Assignment:
Only the lines that hold the word "What" are wanted from this listing.

Records for processing:
▶

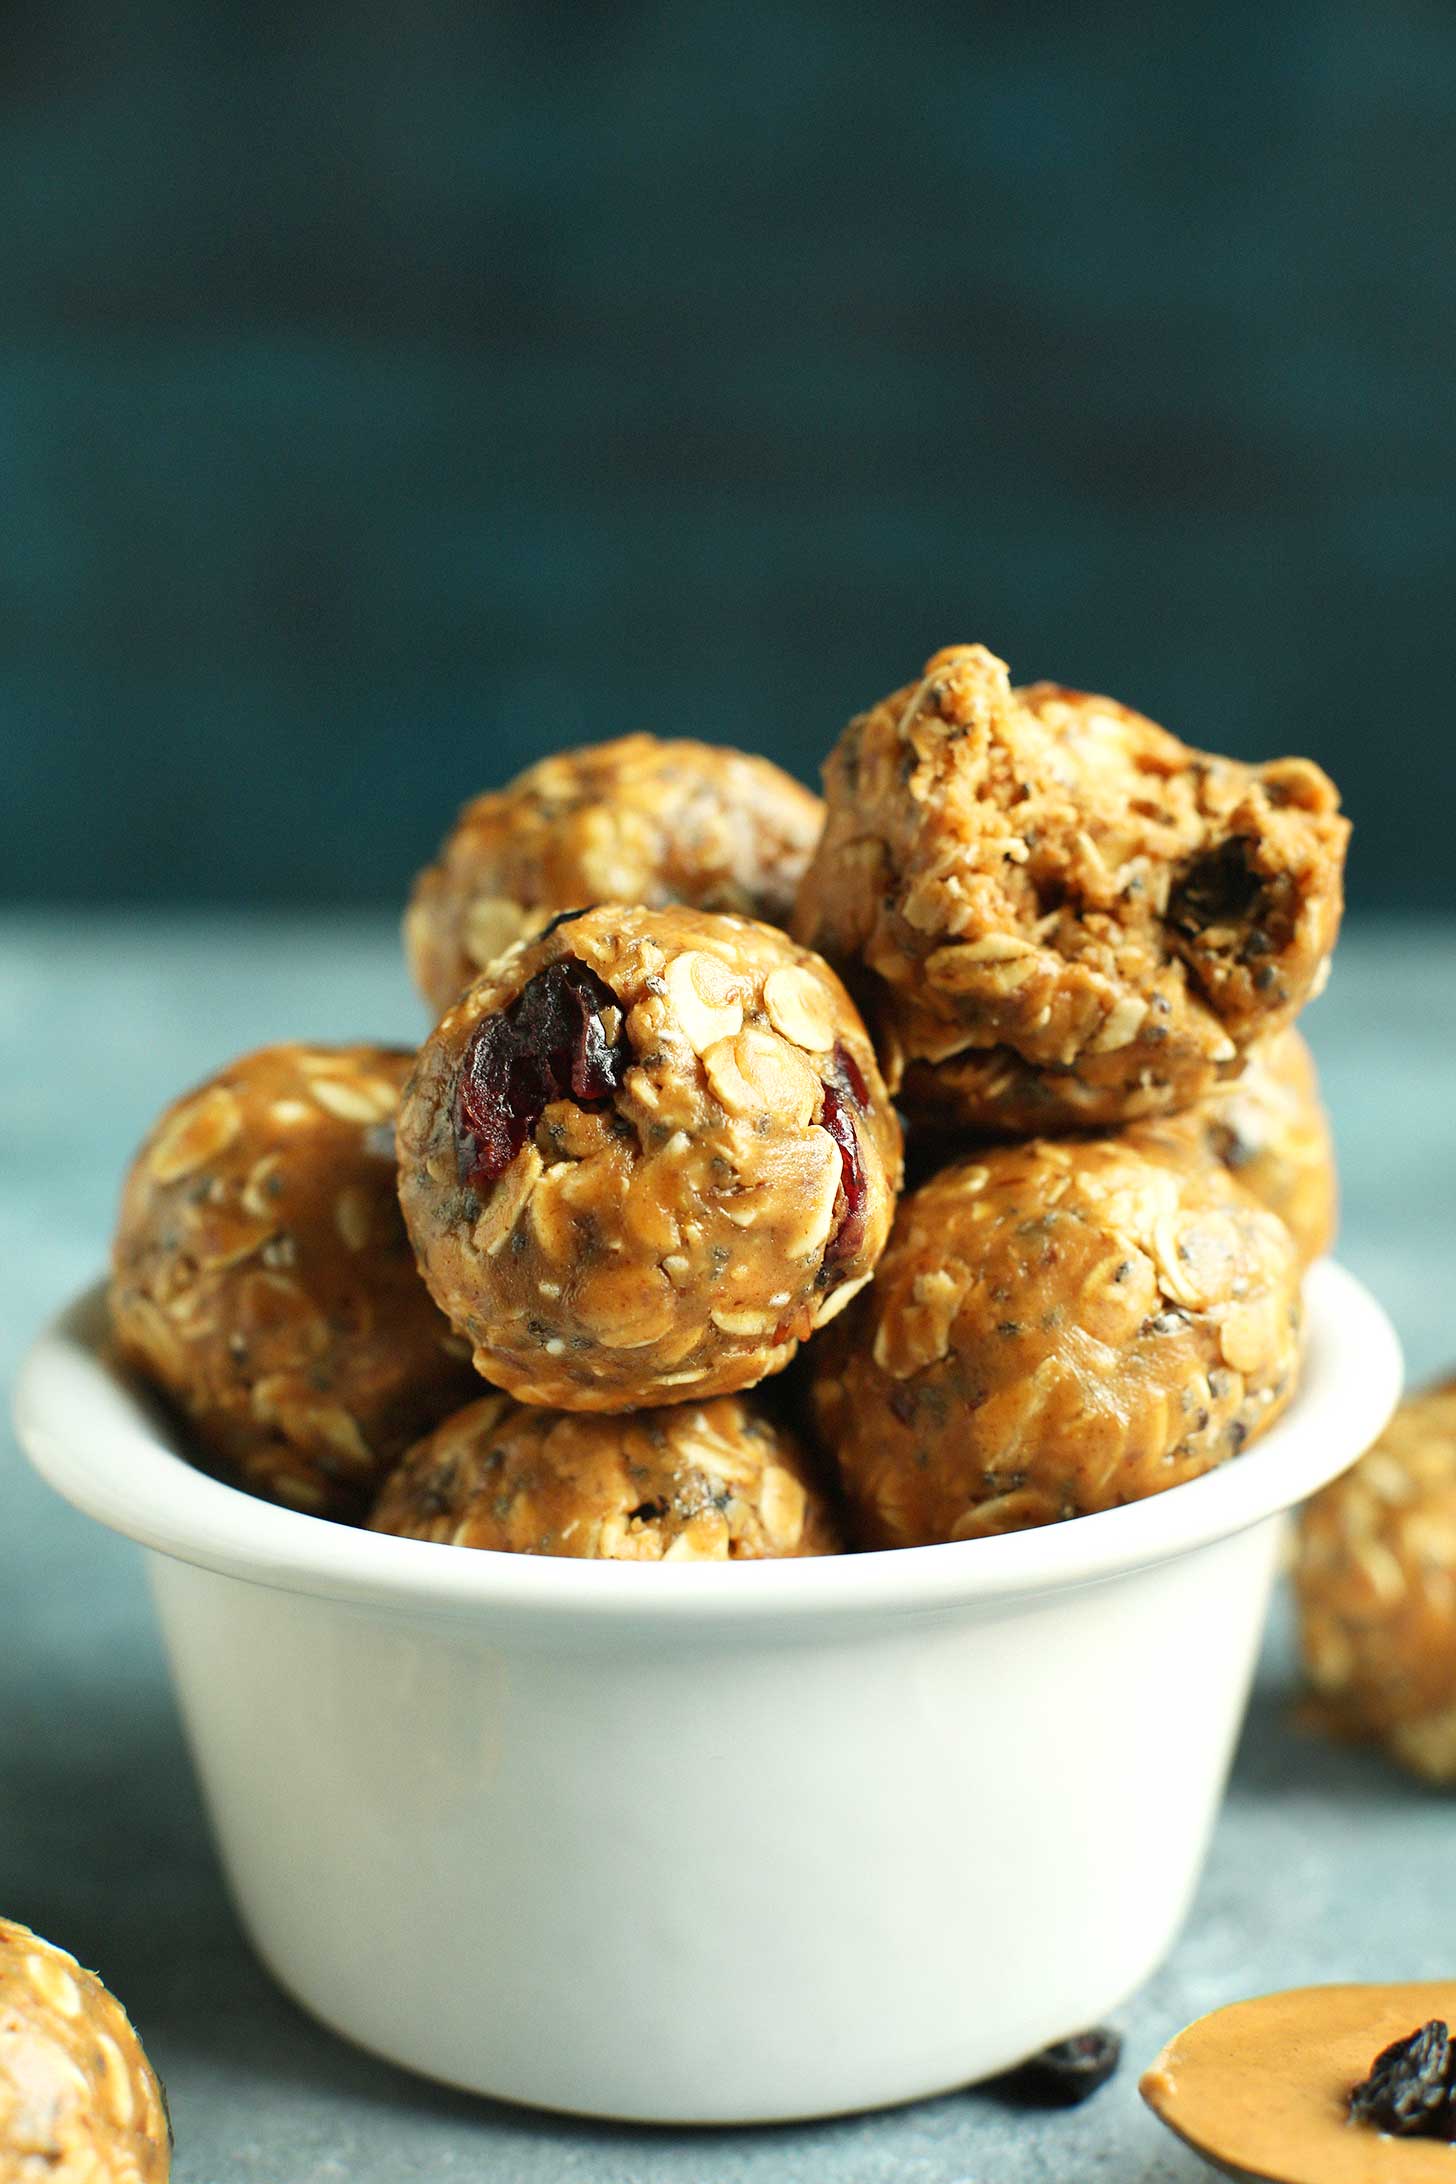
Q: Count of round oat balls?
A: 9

◀
▶

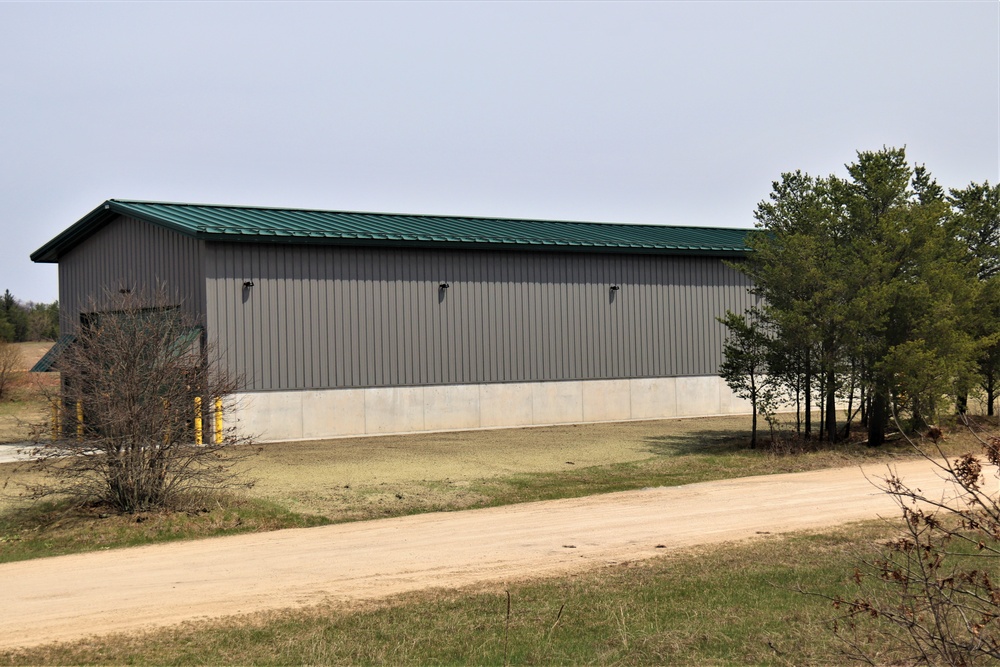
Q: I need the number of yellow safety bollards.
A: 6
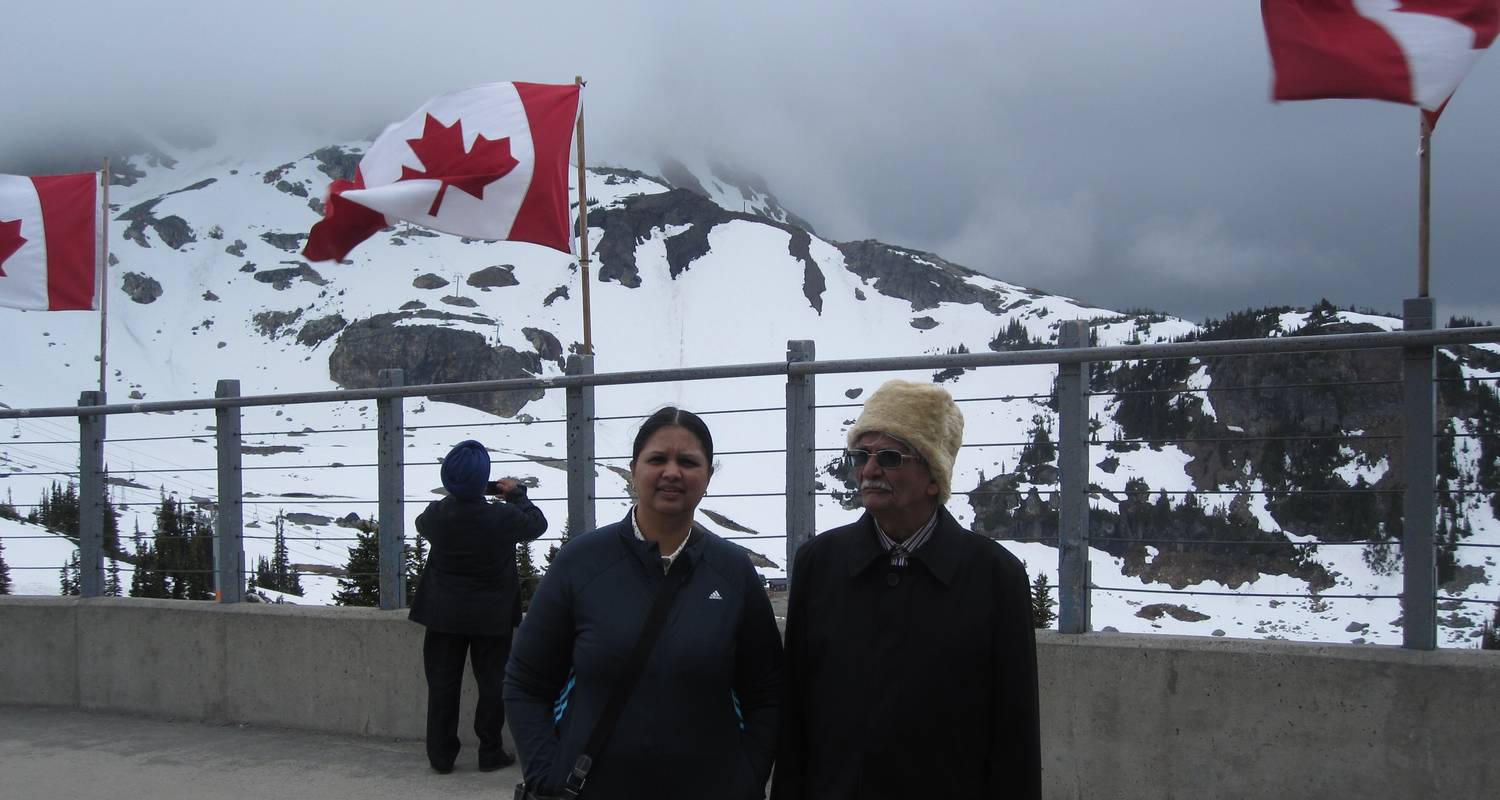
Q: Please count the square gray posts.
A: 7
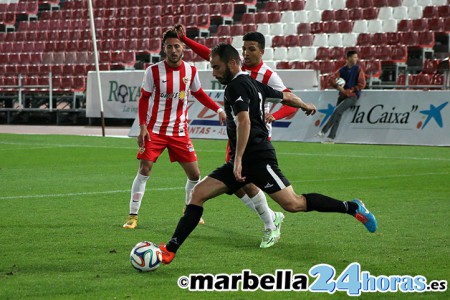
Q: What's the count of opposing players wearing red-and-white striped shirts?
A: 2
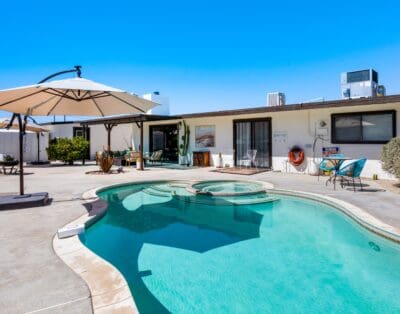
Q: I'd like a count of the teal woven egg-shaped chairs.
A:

◀
▶

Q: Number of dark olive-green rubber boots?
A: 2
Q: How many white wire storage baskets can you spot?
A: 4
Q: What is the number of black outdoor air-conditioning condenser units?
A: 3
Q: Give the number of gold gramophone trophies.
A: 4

◀

Task solution:
Q: What's the count of opposing players wearing red-and-white striped shirts?
Q: What is the number of black outdoor air-conditioning condenser units?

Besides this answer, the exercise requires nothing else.